GIVEN DATA section start

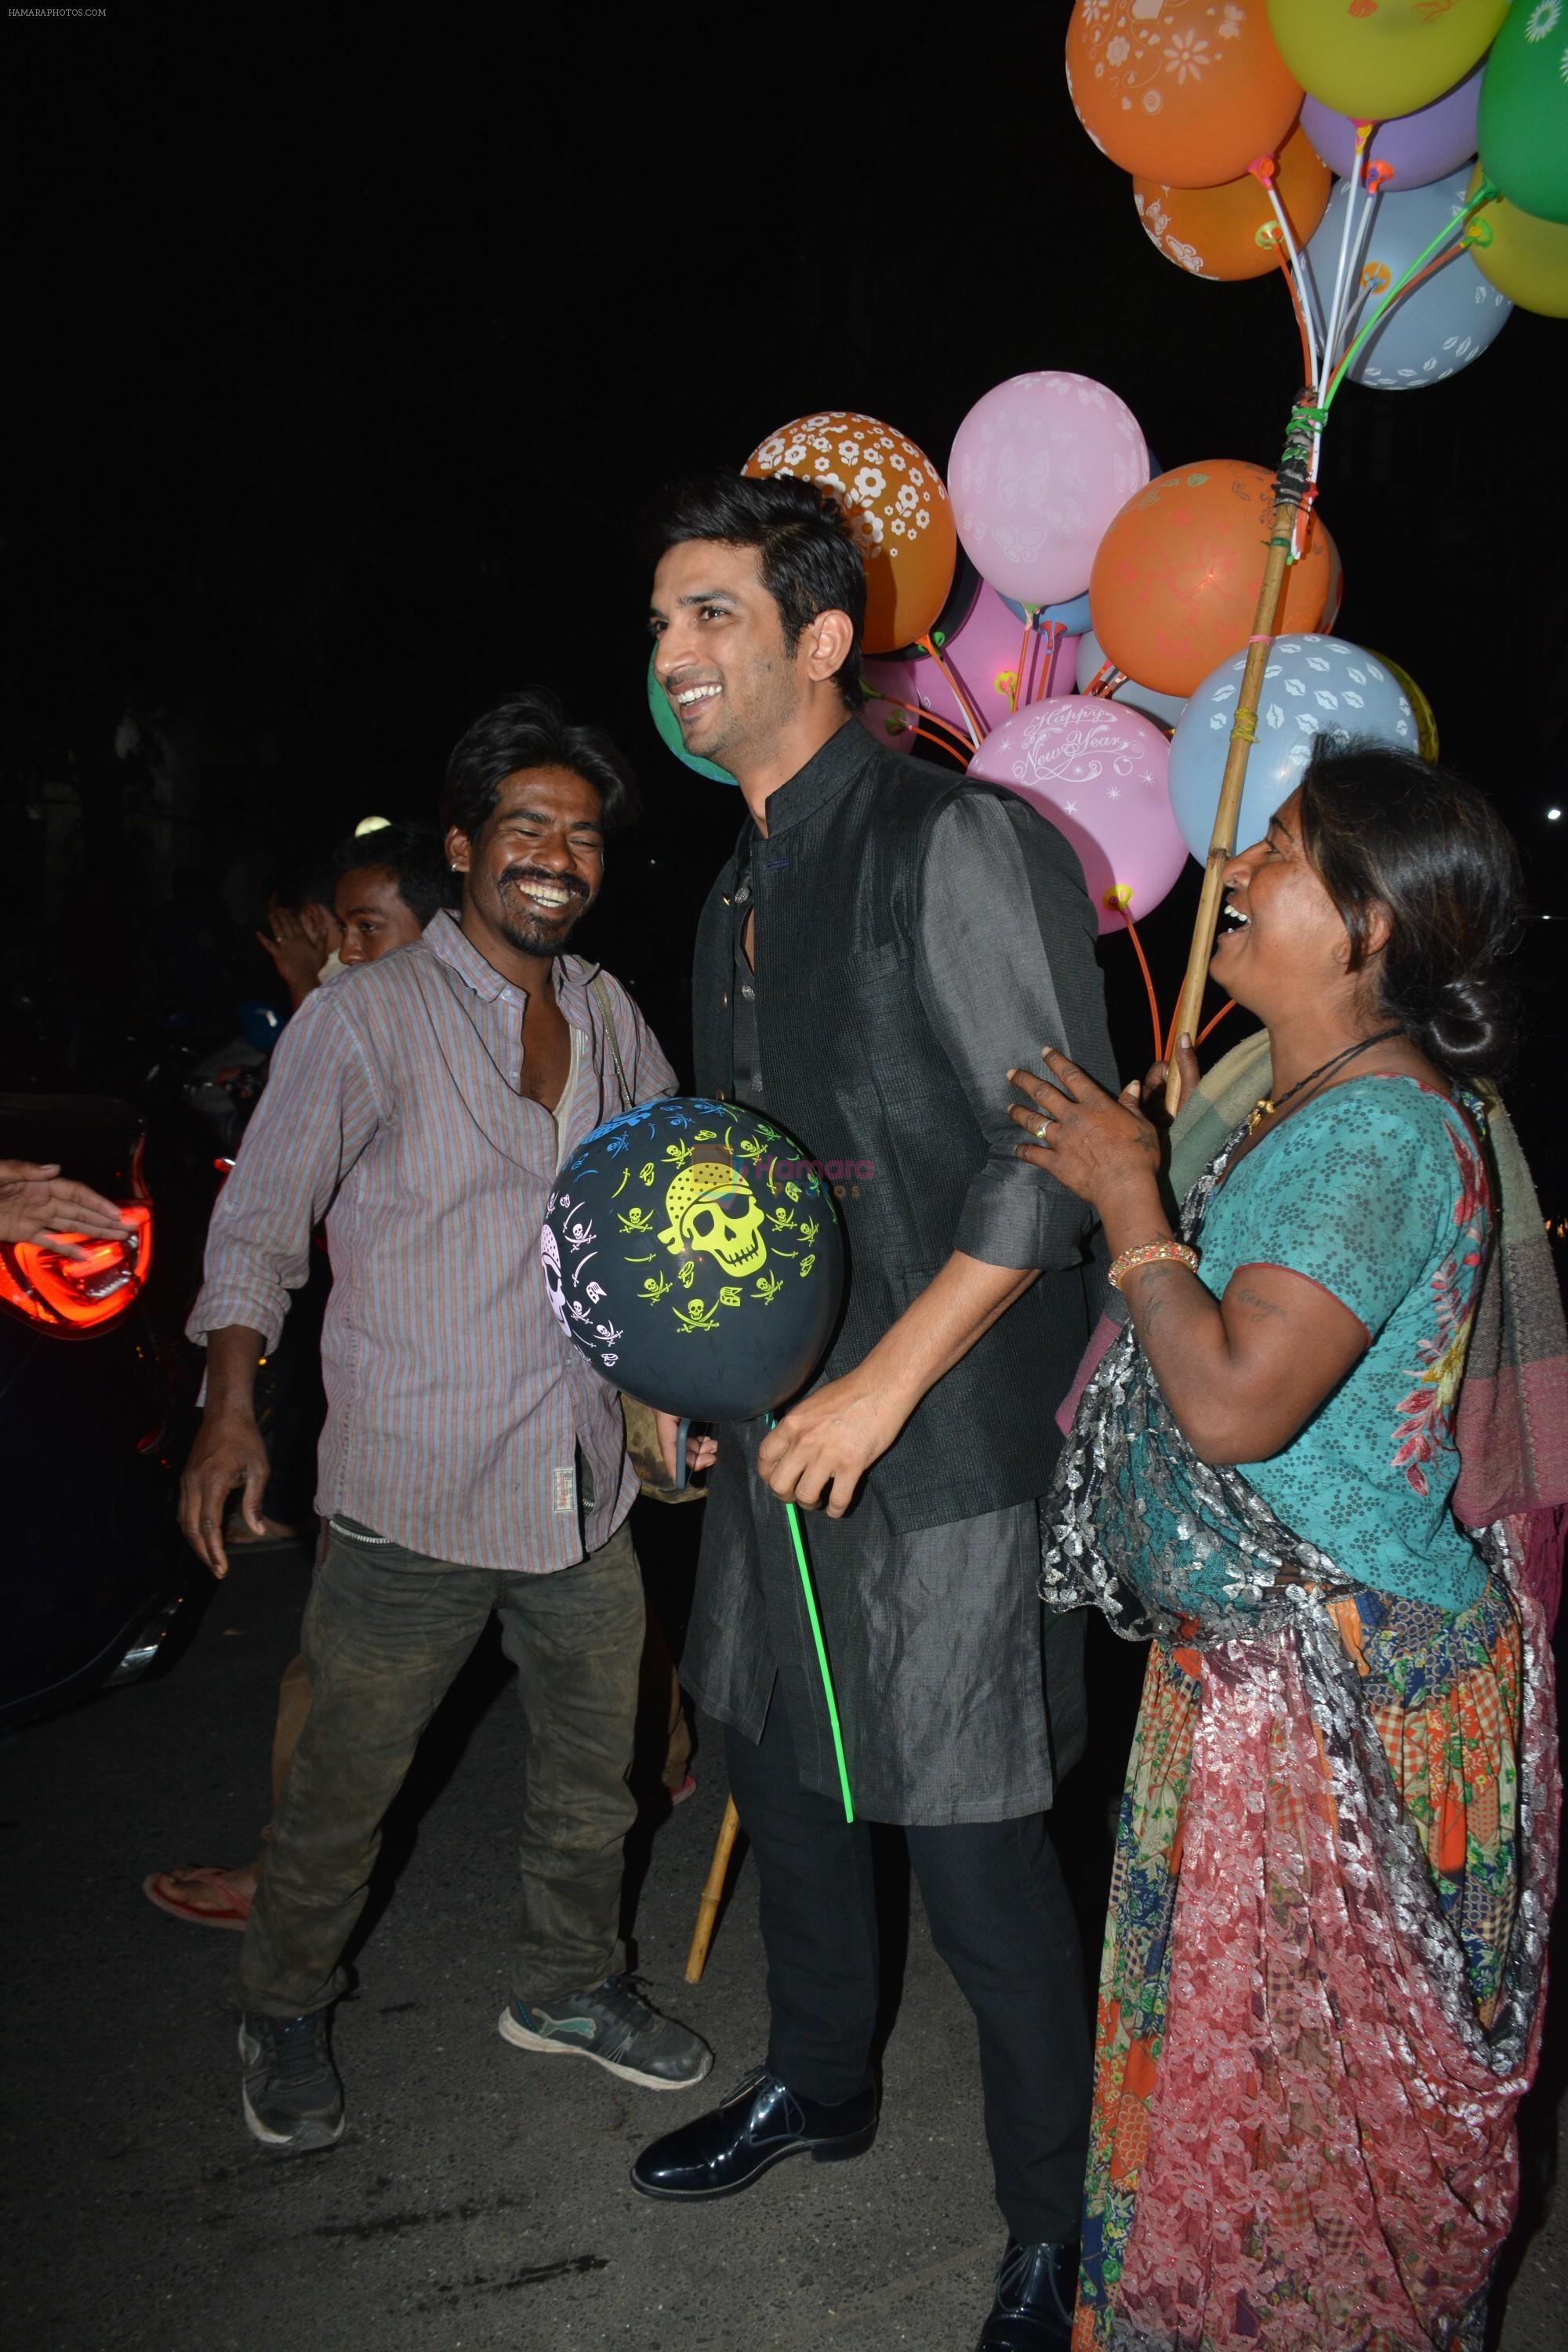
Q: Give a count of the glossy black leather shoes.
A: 2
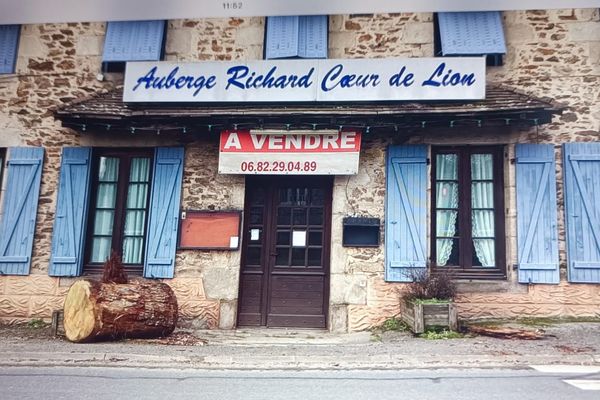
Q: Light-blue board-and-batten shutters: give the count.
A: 6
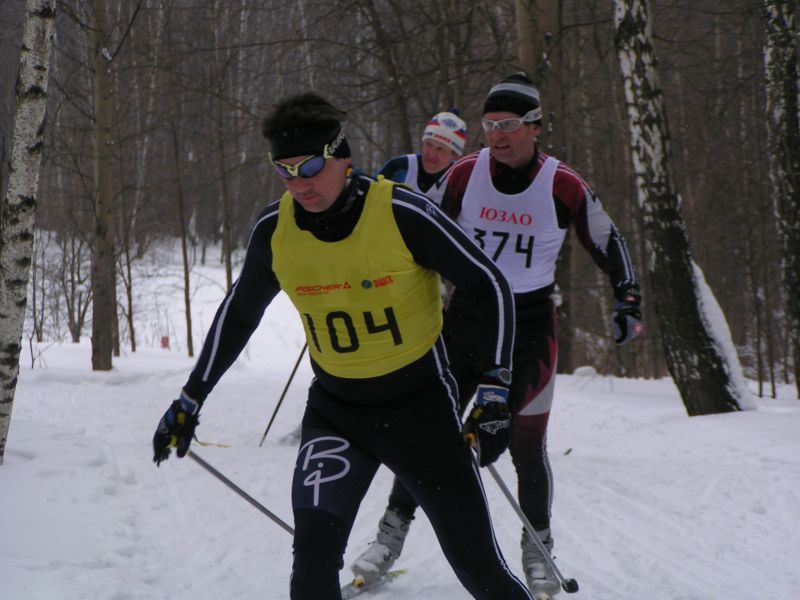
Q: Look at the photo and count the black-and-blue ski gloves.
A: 2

GIVEN DATA section end

# TO DO
Give back exactly the lines from the line with "Q: Light-blue board-and-batten" through the end of the material above, and omit every picture.

# TASK OUTPUT
Q: Light-blue board-and-batten shutters: give the count.
A: 6
Q: Look at the photo and count the black-and-blue ski gloves.
A: 2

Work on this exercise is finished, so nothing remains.